Recorded information >>
*** Begin section ***

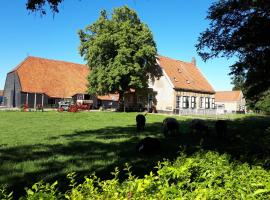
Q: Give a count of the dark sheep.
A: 5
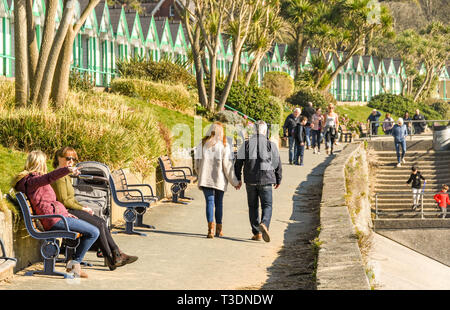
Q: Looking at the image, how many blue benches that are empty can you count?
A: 2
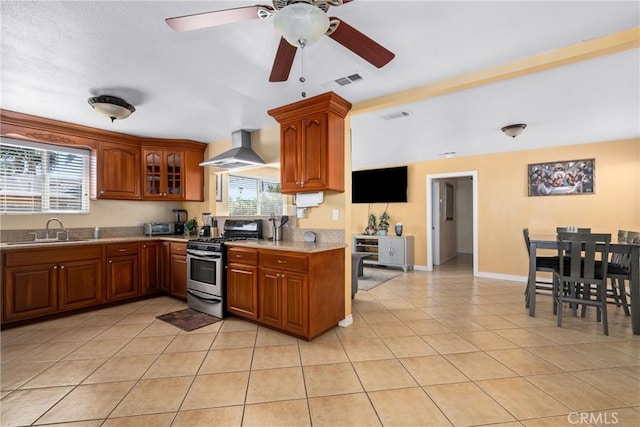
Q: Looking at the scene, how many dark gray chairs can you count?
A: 4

*** End section ***

Your objective >> Your copy must repeat the data word for word and show none of its images.

Reply to the task >>
Q: Give a count of the dark sheep.
A: 5
Q: Looking at the image, how many blue benches that are empty can you count?
A: 2
Q: Looking at the scene, how many dark gray chairs can you count?
A: 4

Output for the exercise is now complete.